Copy every line in the records below that contains the word "black".

#### Task input ####

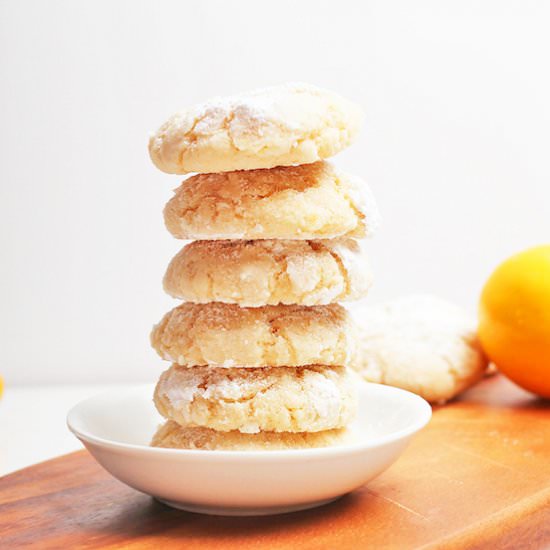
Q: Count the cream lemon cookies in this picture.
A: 7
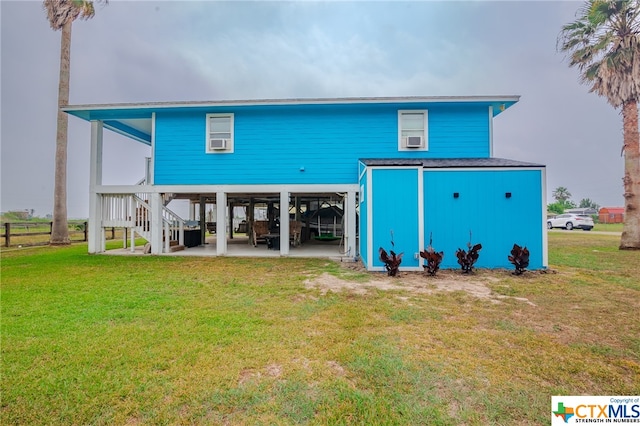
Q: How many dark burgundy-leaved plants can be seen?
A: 4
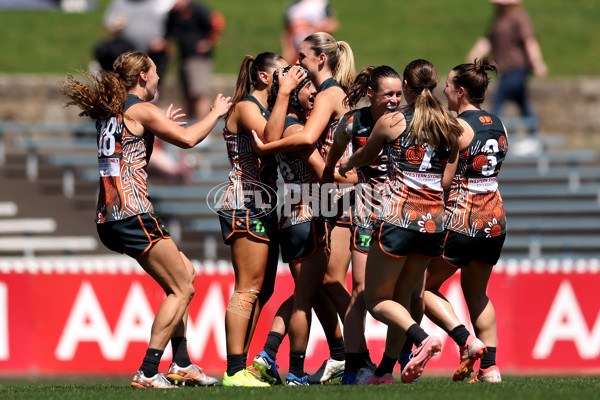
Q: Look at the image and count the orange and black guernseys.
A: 7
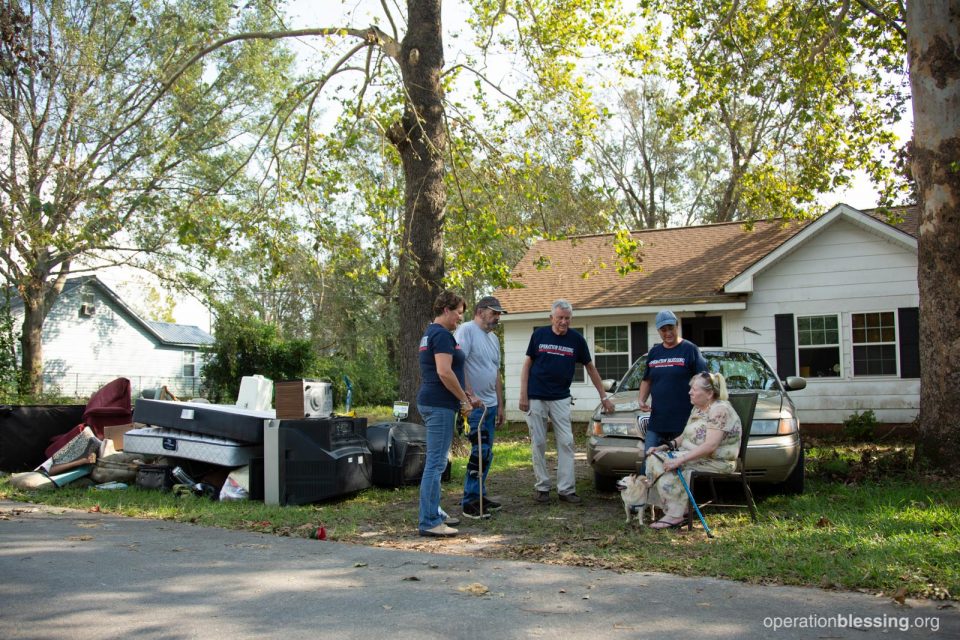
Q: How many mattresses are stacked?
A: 2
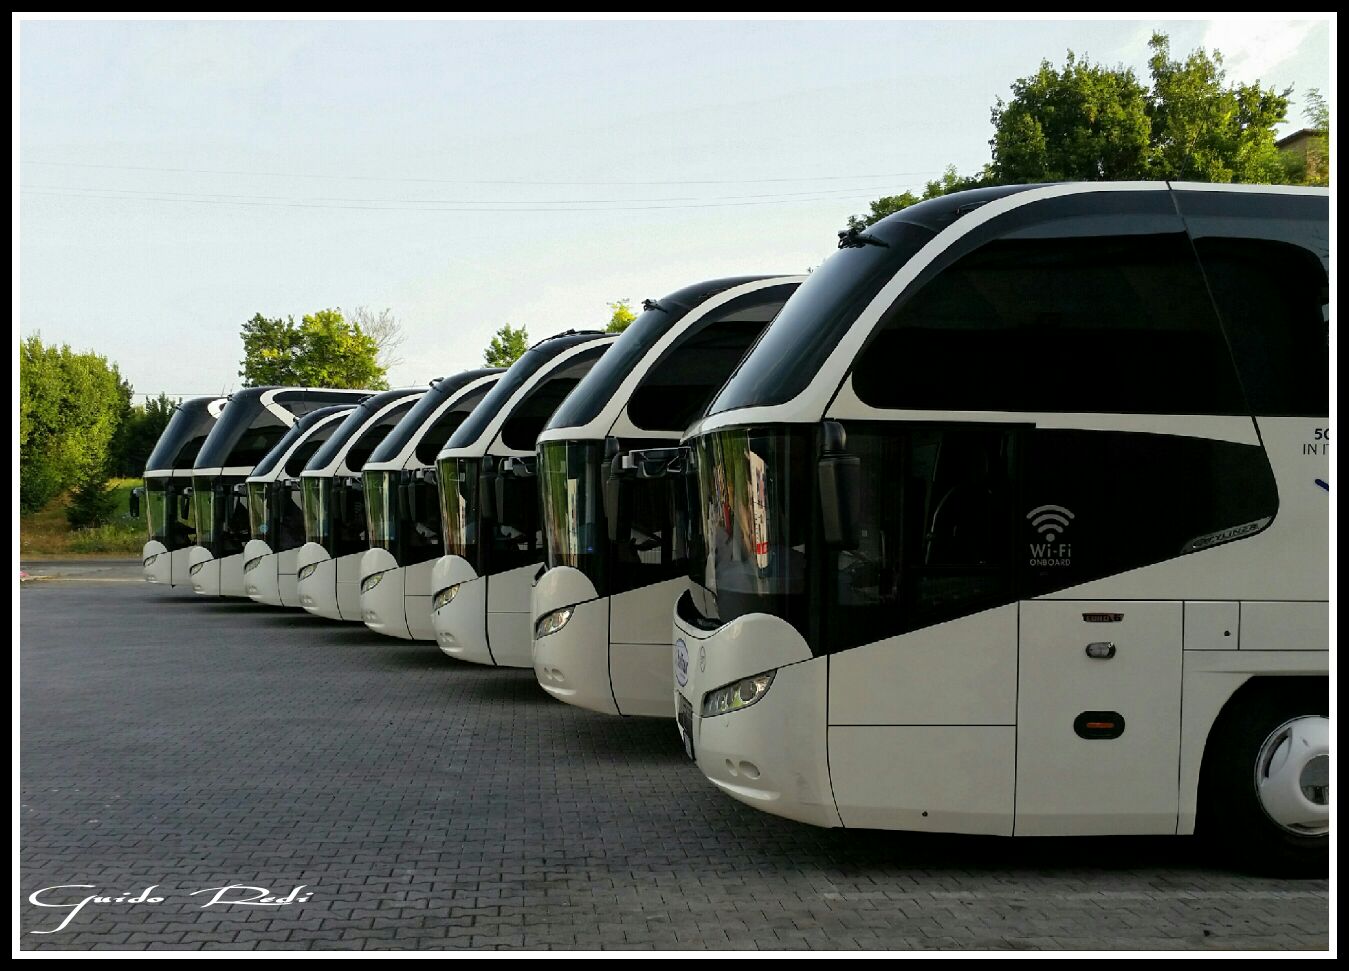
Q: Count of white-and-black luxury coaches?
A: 8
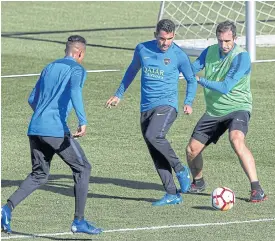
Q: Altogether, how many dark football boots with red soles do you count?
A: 2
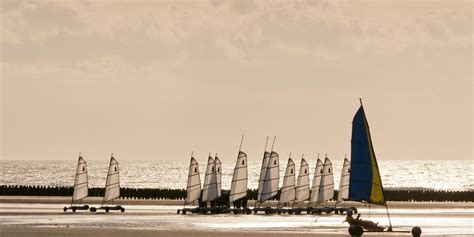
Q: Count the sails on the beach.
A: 14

####

■ Answer box
Q: Look at the image and count the orange and black guernseys.
Q: Count of white-and-black luxury coaches?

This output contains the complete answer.